Records for the exercise ▸
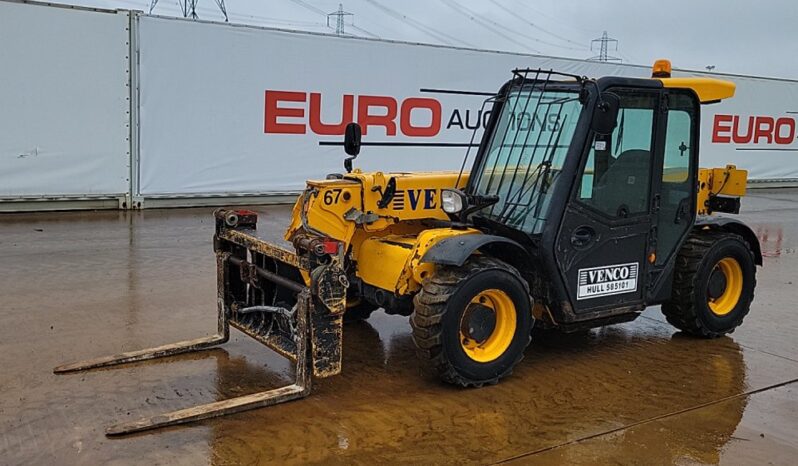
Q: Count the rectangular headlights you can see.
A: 1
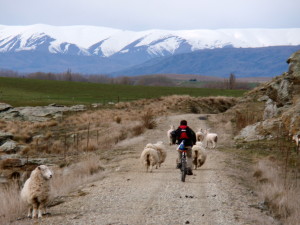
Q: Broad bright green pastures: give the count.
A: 1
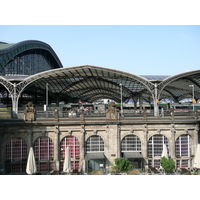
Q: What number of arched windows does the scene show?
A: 7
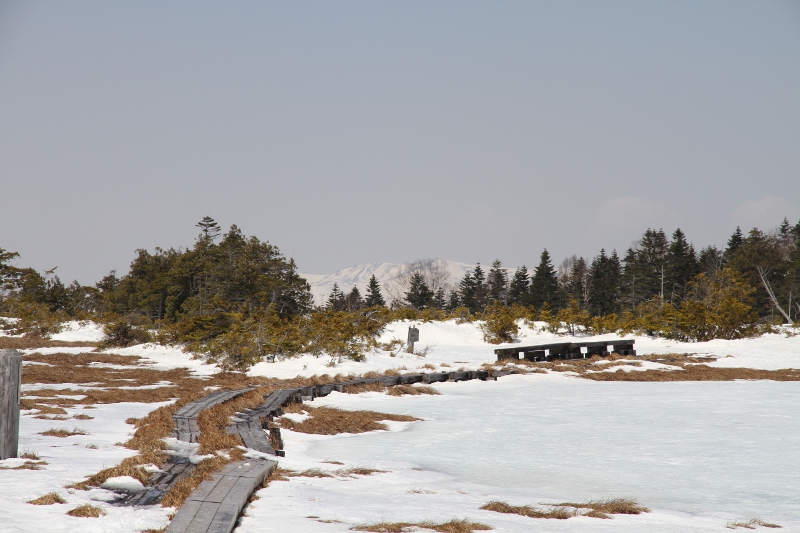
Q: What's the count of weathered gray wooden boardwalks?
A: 2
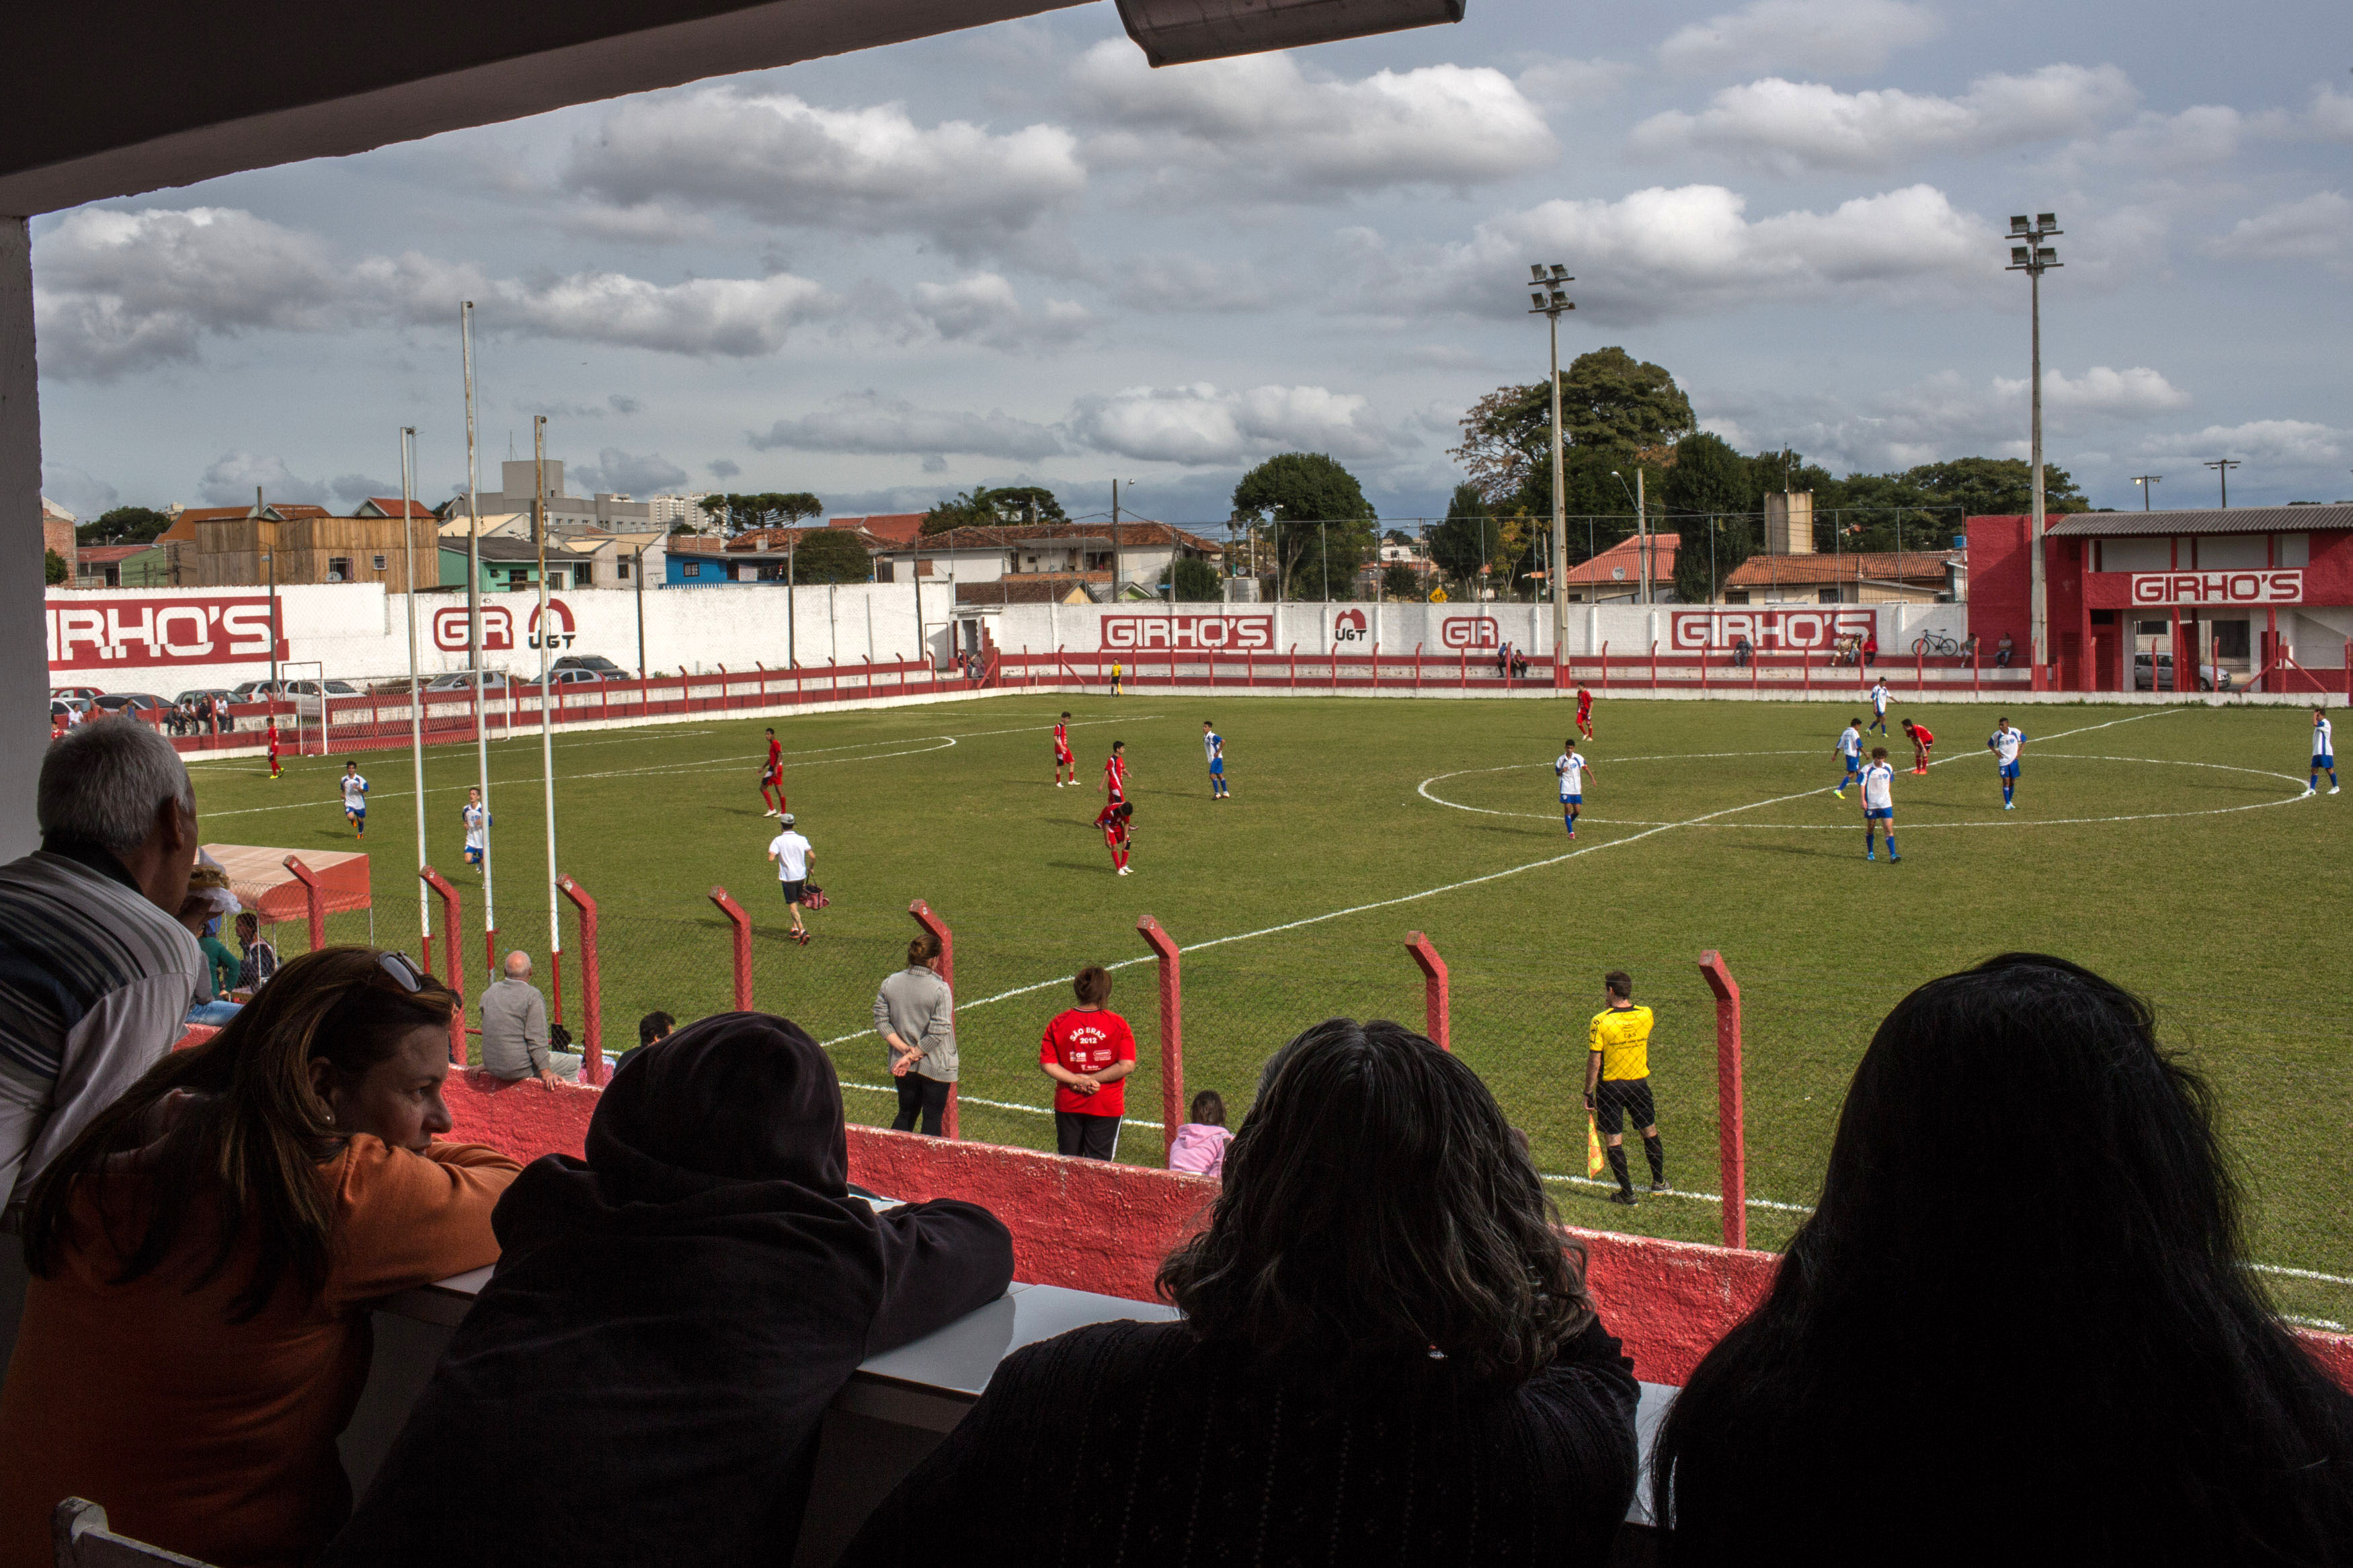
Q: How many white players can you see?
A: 9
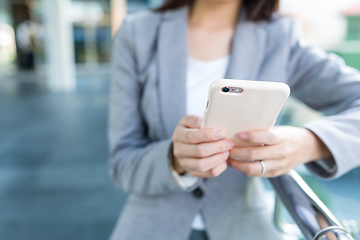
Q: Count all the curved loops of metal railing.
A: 1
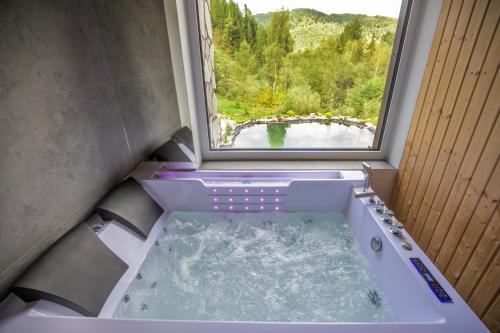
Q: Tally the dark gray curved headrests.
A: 2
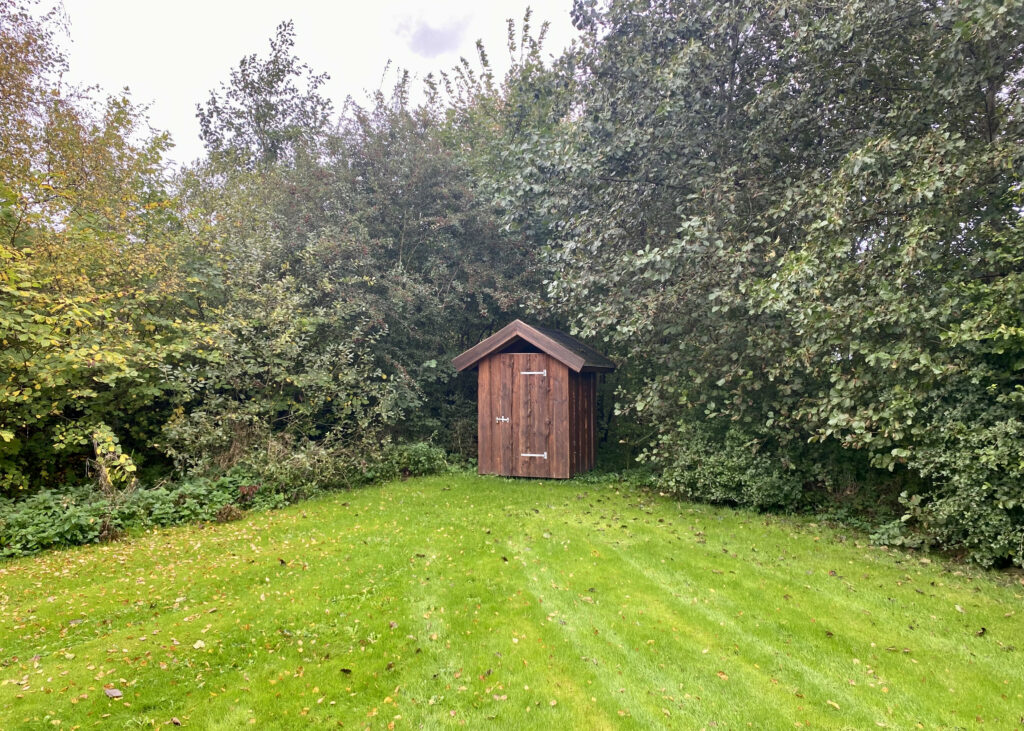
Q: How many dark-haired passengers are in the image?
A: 0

Problem details ▸ Transcribe the listing above verbatim. Omit the pictures.

Reply to the task ▸
Q: Count the rectangular headlights you can see.
A: 1
Q: Broad bright green pastures: give the count.
A: 1
Q: What number of arched windows does the scene show?
A: 7
Q: What's the count of weathered gray wooden boardwalks?
A: 2
Q: How many white players can you see?
A: 9
Q: Count all the curved loops of metal railing.
A: 1
Q: Tally the dark gray curved headrests.
A: 2
Q: How many dark-haired passengers are in the image?
A: 0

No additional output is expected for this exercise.